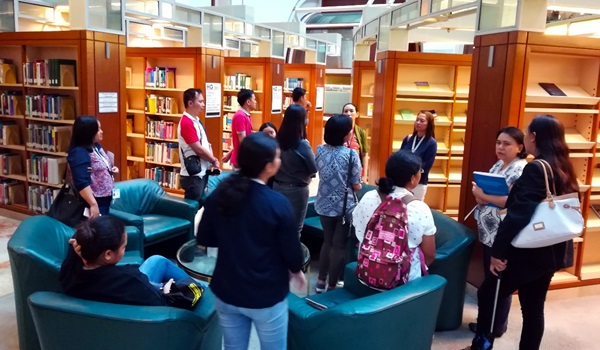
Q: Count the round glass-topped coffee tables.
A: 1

* * *

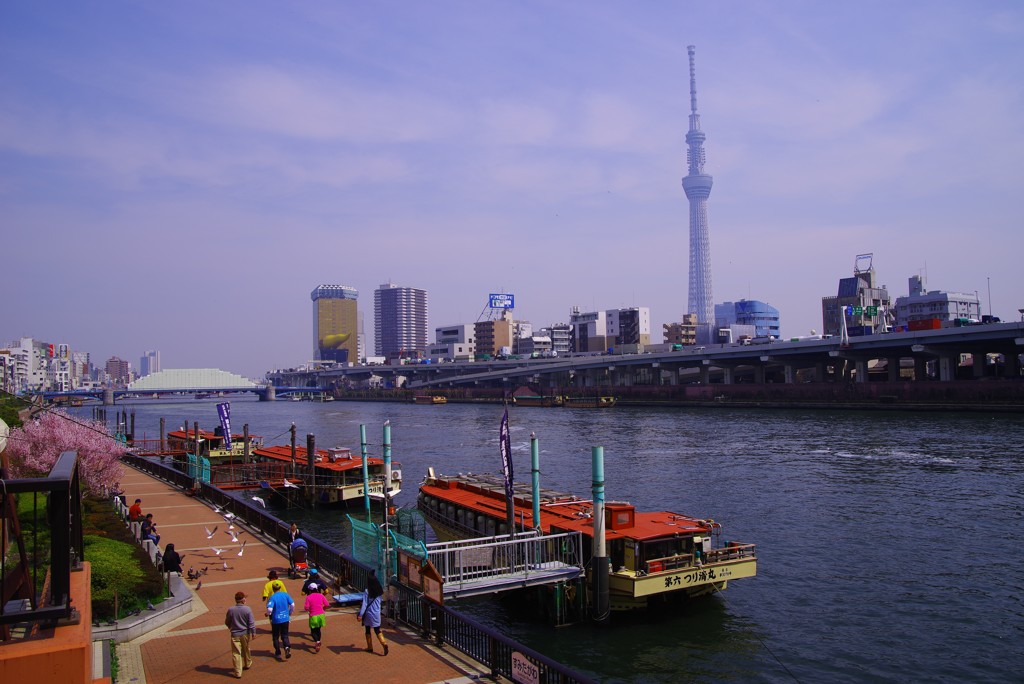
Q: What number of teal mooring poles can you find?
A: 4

...

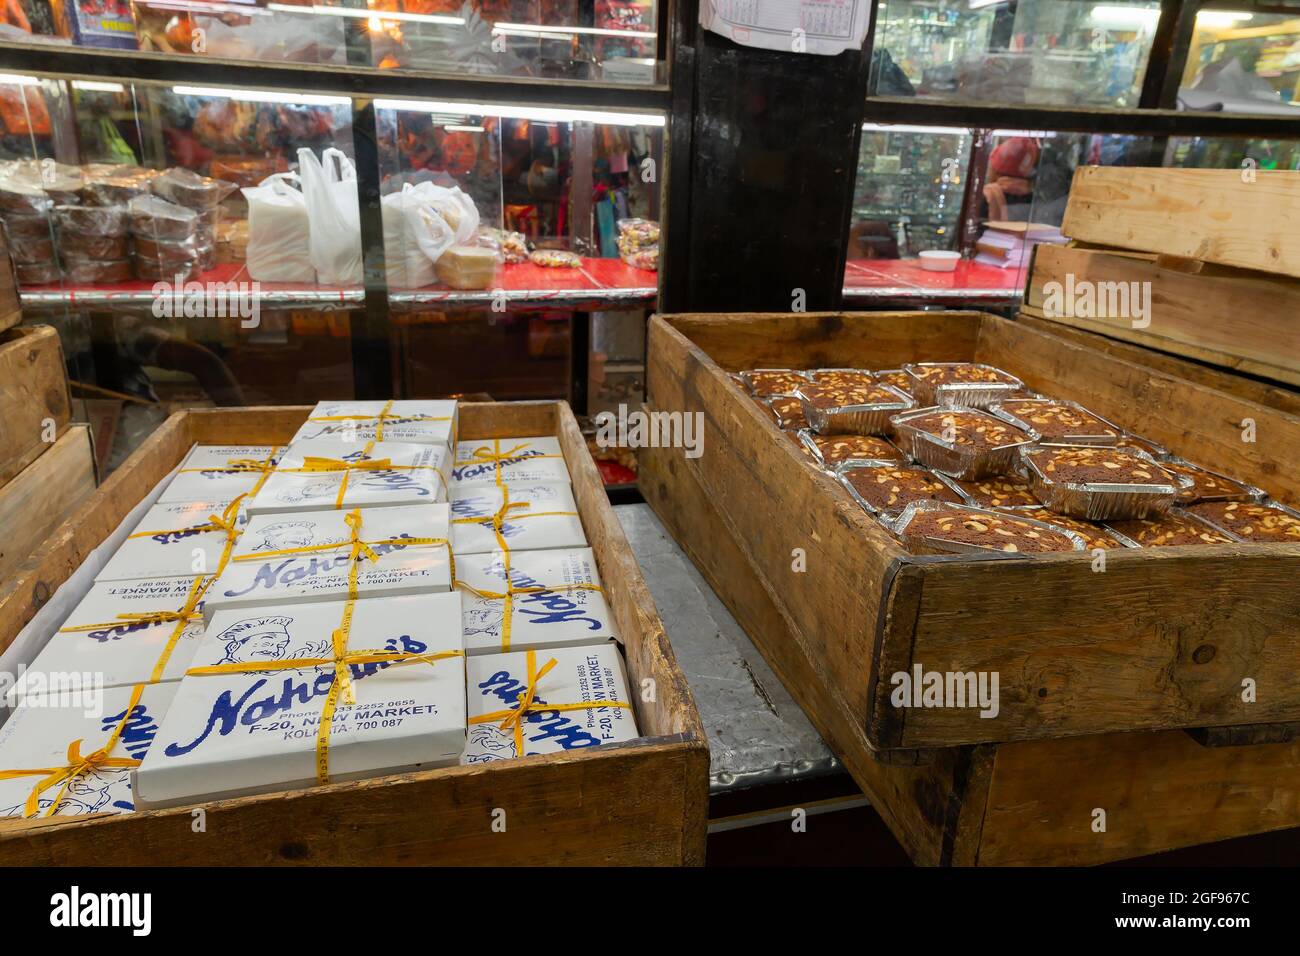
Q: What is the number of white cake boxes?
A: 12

_Work request_
If a line in the entries above contains the word "What", count it, and give only the final number.

_Reply to the exercise_
2